ALL SMOKE, NO FIRE
December 16, 2005
The Illinois Supreme Court yesterday reversed a $10 billion verdict against Philip Morris and ordered a lower court to dismiss the case. This tort-law victory is about a lot more than cigarettes, says the Wall Street Journal.
Philip Morris was accused of defrauding customers in its marketing of "light" and "low tar" cigarettes. The Federal Trade Commission had specifically allowed tobacco companies to use those labels to characterize their products. Illinois law also says a company can't be punished for conduct permitted by a regulatory body. Hence, the court held (4-2), that Philip Morris didn't "mislead" customers about the health impact of its products and isn't liable for consumer fraud.
According to the Journal:
- The suit was less about smoking than about lawyers testing whether consumer fraud laws can be interpreted to permit recovery even when the claimants haven't suffered any actual damages.

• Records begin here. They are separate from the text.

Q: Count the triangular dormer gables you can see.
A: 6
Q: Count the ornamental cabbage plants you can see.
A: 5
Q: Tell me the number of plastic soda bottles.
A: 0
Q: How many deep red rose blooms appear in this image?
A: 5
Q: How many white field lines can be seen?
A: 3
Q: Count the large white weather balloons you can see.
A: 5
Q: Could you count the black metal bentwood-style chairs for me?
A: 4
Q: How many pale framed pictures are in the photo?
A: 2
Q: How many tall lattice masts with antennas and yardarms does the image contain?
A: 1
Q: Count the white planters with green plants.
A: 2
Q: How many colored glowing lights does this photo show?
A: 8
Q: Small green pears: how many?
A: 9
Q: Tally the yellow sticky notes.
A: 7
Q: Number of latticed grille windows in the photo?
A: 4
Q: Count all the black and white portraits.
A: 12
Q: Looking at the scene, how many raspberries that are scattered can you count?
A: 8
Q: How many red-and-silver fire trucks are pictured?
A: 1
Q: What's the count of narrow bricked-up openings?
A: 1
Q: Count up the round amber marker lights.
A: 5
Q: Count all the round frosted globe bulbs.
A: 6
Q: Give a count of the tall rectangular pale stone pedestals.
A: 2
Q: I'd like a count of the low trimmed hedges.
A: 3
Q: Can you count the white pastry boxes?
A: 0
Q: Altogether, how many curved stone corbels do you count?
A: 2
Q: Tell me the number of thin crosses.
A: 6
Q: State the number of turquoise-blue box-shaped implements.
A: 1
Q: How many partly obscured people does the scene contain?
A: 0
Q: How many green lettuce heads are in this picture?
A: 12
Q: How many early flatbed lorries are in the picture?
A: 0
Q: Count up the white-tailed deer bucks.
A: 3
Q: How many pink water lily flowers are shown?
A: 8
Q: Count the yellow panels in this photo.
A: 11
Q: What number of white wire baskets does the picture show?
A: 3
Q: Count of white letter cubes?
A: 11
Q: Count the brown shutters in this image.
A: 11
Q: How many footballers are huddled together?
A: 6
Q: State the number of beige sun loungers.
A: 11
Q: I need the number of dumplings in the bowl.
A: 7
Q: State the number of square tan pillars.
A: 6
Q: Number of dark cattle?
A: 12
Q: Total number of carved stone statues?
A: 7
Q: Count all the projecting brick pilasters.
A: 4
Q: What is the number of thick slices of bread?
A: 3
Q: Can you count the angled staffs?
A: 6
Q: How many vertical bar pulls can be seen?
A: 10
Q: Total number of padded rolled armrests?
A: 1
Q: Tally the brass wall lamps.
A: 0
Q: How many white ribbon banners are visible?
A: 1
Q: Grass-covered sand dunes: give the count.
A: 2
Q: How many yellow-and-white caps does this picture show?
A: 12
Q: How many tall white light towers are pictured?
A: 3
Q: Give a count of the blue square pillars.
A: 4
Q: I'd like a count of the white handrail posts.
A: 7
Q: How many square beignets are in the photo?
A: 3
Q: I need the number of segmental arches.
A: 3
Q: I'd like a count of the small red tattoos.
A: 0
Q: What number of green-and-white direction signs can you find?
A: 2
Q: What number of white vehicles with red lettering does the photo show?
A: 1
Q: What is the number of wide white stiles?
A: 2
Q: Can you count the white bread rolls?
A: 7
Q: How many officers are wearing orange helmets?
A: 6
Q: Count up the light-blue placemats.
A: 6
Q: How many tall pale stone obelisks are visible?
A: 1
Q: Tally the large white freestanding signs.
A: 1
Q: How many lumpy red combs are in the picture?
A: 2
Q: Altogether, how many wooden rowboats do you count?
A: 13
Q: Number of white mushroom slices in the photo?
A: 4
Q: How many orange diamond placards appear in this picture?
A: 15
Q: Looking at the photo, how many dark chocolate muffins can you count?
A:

- The people who sued Philip Morris weren't claiming they got lung cancer from smoking; they claimed they were defrauded by the words "light" and "low tar" and wanted billions in compensation.
- Had the plaintiffs prevailed, the impact would have been felt by computer makers, fast-food outlets, drug companies, etc.
Congress has taken some modest steps to address these problems. The Class Action Fairness Act, which passed in February, limits the ability of plaintiffs' lawyers to forum shop for friendly state courts. But ultimately we'll need more rulings like the one yesterday before the tort bar stops its marauding, says the Journal.